Les effets de la nicotine sur le SI sont paradoxaux : le tabagisme ponctuel stimule la réaction immunitaire alors que le tabagisme chronique a tendance à l’inhiber. Les récepteurs muscariniques à la nicotine des fibres musculaires lisses de l’intestin sont également présents à la surface des LT, ce qui suggère une action directe de la nicotine sur les populations cellulaires de l’immunité (Razani, 2007).
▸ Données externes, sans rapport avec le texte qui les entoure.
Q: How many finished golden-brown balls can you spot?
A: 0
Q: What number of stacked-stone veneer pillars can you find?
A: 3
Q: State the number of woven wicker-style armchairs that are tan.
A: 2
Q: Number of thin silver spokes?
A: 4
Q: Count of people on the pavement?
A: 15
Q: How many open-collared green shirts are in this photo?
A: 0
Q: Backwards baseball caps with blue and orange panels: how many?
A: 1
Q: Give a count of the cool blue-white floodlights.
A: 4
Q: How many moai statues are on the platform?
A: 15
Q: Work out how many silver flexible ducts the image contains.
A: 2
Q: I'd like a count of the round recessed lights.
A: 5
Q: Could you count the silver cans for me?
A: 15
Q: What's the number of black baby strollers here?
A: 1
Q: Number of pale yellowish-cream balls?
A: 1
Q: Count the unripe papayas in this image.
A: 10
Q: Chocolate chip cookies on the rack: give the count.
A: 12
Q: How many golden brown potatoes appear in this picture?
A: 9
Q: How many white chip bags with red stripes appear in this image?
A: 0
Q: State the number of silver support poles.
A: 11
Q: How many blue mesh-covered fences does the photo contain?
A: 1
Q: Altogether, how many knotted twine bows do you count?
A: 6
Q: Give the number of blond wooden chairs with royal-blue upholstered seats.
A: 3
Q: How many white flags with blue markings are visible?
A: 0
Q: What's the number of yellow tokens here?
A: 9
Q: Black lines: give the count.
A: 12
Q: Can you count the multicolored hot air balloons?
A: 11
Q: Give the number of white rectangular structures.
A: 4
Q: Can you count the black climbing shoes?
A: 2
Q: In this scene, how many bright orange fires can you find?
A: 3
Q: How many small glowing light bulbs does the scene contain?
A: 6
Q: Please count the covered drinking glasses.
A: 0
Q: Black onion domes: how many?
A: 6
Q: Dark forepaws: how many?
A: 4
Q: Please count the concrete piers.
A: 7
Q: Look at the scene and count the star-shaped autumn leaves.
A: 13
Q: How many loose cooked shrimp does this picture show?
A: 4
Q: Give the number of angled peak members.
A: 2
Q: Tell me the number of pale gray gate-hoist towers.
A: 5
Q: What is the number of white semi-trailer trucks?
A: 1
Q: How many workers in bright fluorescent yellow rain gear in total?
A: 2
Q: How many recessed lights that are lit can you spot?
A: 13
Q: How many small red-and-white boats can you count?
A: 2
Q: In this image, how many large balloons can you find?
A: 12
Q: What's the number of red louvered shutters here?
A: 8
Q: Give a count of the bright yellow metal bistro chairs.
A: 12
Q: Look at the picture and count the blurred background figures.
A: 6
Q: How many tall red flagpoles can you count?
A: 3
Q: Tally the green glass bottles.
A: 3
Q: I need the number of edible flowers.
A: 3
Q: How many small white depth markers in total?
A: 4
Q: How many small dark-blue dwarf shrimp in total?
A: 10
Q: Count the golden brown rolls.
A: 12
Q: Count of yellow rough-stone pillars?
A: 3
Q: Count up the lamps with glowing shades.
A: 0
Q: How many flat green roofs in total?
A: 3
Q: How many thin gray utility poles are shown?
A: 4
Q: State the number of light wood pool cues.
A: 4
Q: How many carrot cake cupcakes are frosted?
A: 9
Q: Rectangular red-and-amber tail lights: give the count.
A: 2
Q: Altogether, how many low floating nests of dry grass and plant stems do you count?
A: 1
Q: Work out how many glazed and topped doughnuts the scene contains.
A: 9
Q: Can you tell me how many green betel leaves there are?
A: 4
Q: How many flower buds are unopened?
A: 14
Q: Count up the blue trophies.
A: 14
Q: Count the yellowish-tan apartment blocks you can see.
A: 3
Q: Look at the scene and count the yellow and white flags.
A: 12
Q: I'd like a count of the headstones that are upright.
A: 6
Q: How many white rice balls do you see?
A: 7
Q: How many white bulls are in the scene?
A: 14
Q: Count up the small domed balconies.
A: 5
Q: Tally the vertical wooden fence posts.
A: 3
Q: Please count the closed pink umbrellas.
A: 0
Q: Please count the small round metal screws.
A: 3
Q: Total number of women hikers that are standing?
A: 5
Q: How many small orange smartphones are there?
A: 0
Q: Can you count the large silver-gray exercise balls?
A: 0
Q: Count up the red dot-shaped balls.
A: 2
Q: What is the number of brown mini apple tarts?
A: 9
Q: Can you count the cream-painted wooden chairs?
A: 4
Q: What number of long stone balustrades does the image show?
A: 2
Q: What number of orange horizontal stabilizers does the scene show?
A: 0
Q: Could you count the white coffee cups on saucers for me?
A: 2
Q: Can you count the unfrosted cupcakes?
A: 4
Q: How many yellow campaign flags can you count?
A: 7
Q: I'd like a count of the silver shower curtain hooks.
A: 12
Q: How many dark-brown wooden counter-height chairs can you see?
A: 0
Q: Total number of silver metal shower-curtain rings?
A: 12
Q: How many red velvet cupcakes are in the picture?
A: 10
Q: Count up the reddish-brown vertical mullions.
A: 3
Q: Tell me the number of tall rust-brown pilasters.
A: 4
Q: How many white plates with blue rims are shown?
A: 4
Sur le MI, l’influence du tabagisme est difficile à évaluer du fait du grand nombre de composants de la cigarette qui par ailleurs pourraient agir en synergie. Nous savons toutefois que le tabagisme même passif est en mesure de réduire la diversité d’espèces comme l’a démontré l’étude de Tomoda et Al. L’exposition d’une population de rats à la fumée de cigarette pendant 4 semaines a entraîné une diminution des Bifidobactéries et des niveaux d’AGCC dans le caecum de ces animaux (Tomoda, 2011). D’autres observations indiquent que Lactococci sp, et Ruminococcus sp. diminuent chez la souris exposée, alors que Clostridium sp. augmente (Wang, 2010). Le tabagisme pourrait donc contribuer à fragiliser l’équilibre hôte-microbiote en modifiant le profil bactérien et le métabolisme du MI.